One of the hottest topics on the Net in recent months has been the recently-passed Communications Decency Amendment to the Telecommunications Bill 1996 in the US.

The CDA prohibits several things, but one of the clauses which has caused the greatest concern among the online community is that which reads:

"Whoever ... in interstate or foreign communications knowingly ... uses any interactive computer service to display in a manner available to a person under 18 years of age any comment, request, suggestion, proposal, image, or other communications that, in context, depicts or describes, in terms patently offensive as measured by contemporary community standards, sexual or excretory activities or organs, regardless of whether the user of such service placed the call or initiated the communication ..."

(Text from the Electronic Frontier Foundation's site at http://www.eff.org/).

Not surprisingly, the Americans are reading this clause as a restriction on their constitutionally-guaranteed right to free speech. Such restrictions have previously been ruled constitutional by the US courts, but onle in the restricted context of broadcast media, which was ruled to have a "uniquely pervasive presence in the lives of all Americans". It is harder to place effective warnings about the contents of a broadcast programme where they will always be available to those choosing to watch, because the audience may tune in and out at will. Also, it was ruled that because broadcasting was "uniquely accessible to children" -- that is, the young could not easily be restricted from viewing it in the same way that they can be prohibited from entering adult bookshops or cinemas showing films with an age restriction -- that different treatment of broadcast and other media was justified.

However, neither of these arguments apply to the Internet. A user of the Internet, or indeed of any other online service such as Compuserve, must go and look for the material that she wishes to view; the Internet is not a broadcast medium. Furhtermore, it is easier to place warnings at the start of any material which should not be available to children, since the user cannot tune in "halfway through" a Web page, for instance.

Accessibility is more of a problem, but it is a problem which has already been addressed. There are many software packages available which will filter a user's access to the Net, blocking the user from accessing sites, newsgroups or other services which may be offensive. Some providers also offer a "family service", with, for instance, a restricted Usenet feed which blocks groups discussing sex and other possibly offensive topics. (Of course, the most effective way of determining what a child may see online is to have supervision from a parent or other responsible adult.)

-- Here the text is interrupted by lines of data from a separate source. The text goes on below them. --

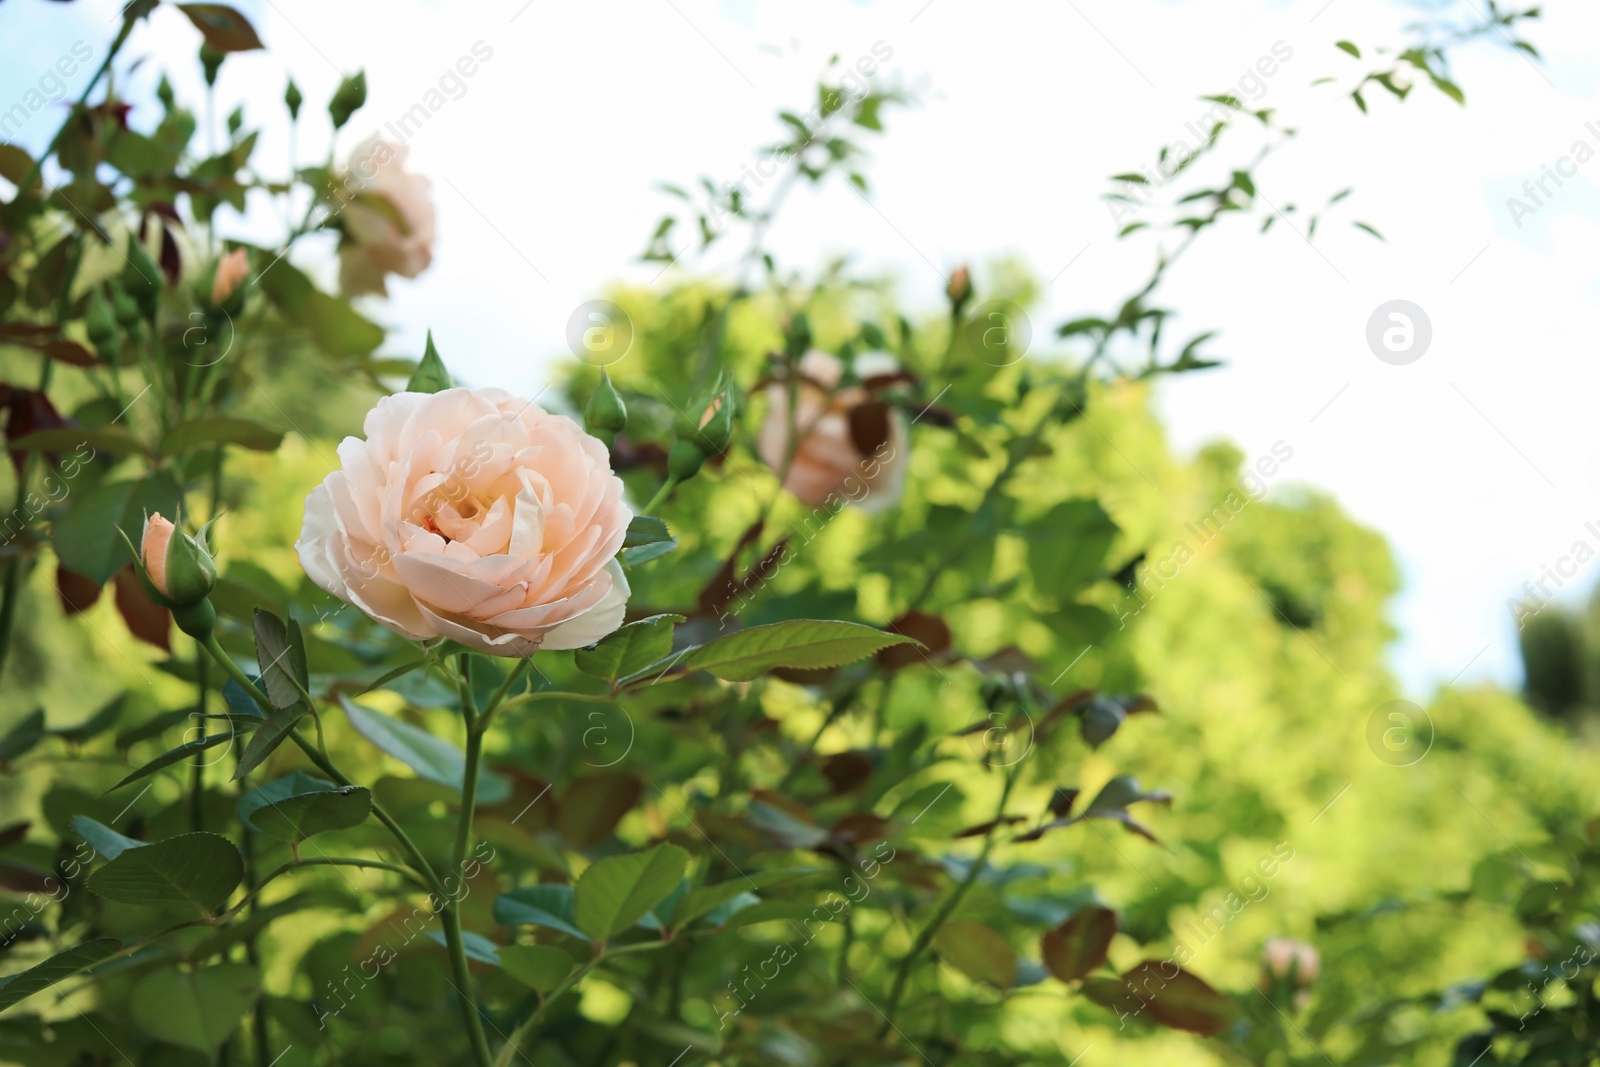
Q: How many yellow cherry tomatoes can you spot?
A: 0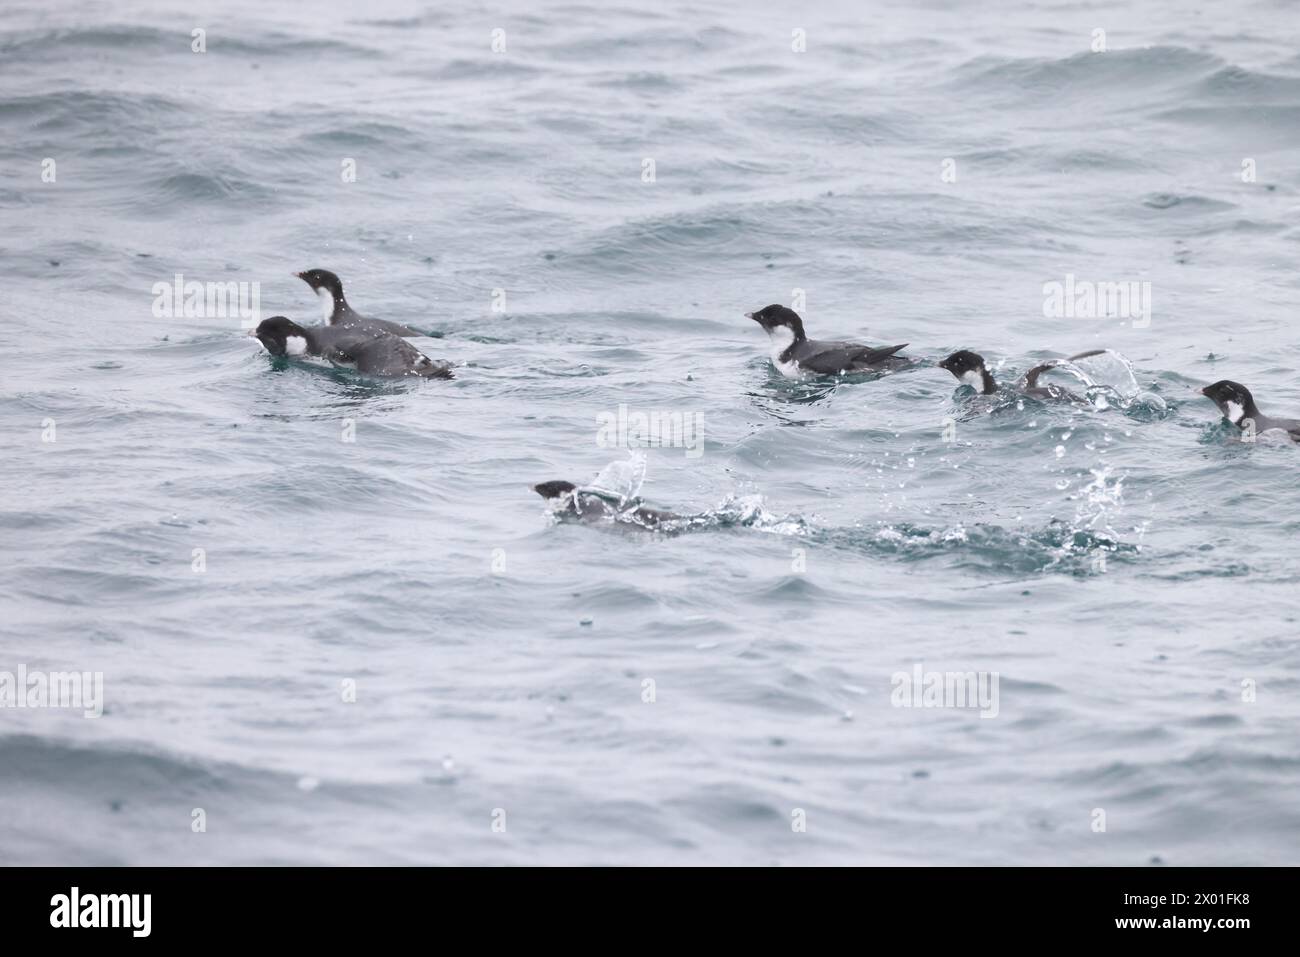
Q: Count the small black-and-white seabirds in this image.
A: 6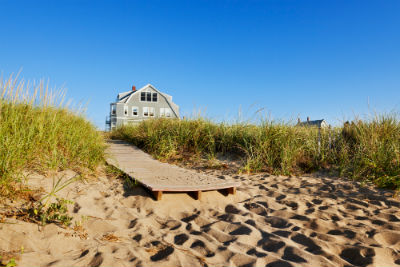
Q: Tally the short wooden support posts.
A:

The CDA does not make any attempt to define what is meant by "patently offensive" or whose standards will be used when choosing "contemporary community standards". This has led many users to worry about what is to be defined as "offensive" -- and justifiably so, because a last-minute amendment to the Telecommunications Bill appears to make it illegal to provide abortion information over the Internet. (Regardless of one's own personal feelings about the desirability of abortion, it is not illegal in the US, nor is the provision of information about it through other media.)

Several lawsuits have been filed challenging the constitutionality of various aspects of the CDA.

We will, of course, keep you informed of any parallel legislation in the UK.

[Editor's note: the CDA has been ruled unconstitutional, though the legal arguments are still going on.]